The rodents included in the trial were exposed to brief bursts of VNS during their motor rehabilitation for 4 weeks. Their durability was then tested for 2 months following the cessation of the VNS therapy.

Those with the VNS were shown to have tripled synaptic connections from the motor cortex to the muscles of the forelimb in question compared to just the rehab. The benefits were shown to persist months after the halting of VNS.

“We have long hypothesized that VNS is making new connections in the brain, but nothing was known for sure,” Seth Hays, PhD, an assistant professor of bioengineering said in a statement. “This is the first evidence that we are driving changes in the brain in animals after brain injury. It’s a big step forward in understanding how the therapy works—this reorganization that we predicted would underlie the benefits of VNS.”

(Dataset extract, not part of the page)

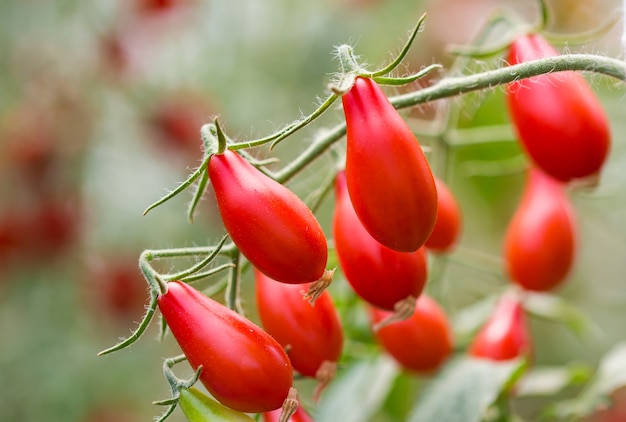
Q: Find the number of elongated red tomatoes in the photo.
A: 11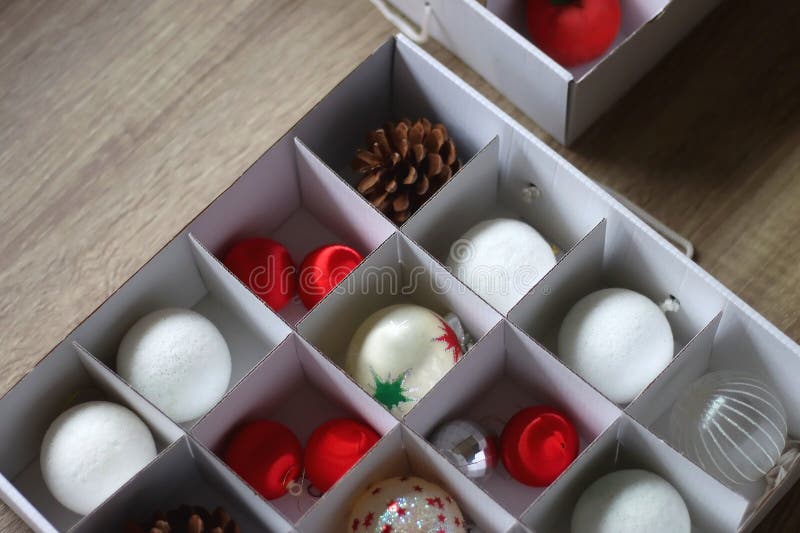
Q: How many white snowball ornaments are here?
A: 5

Somewhat unexpectedly, the rats also showed improvement in an untrained task emphasizing volitional forelimb strength—implying a gain in generalized forelimb recovery. The findings reveal that the medical community is one step closer to creating guidelines for the standardized use of VNS post-stroke.

In addition to the enrolling study, the University of Texas at Dallas team is also working on an app to be used on a tablet, for at-home rehabilitation.

“We’ve designed a tablet app outlining hand and arm tasks for patients to interact with, delivering VNS as needed,” postdoctoral researcher Eric Meyers PhD, commented. “We can very precisely assess their performance and monitor recovery remotely. This is all doable at home.”

The development of the application offers long-lasting opportunity for rehabilitation, which is often hard to achieve in the real-world practice setting.

“If you have a stroke, you may have a limited time with a therapist,” Hays said. “So when we create guidelines for a therapist, we now know to advise doing one complex activity as many times as possible, as opposed to a variety of activities. That was an important finding — it was exciting that not only do we improve the task that we trained on, but also relatively similar tasks. You are getting generalization to related things, and you’re getting sustained improvement months down the line.”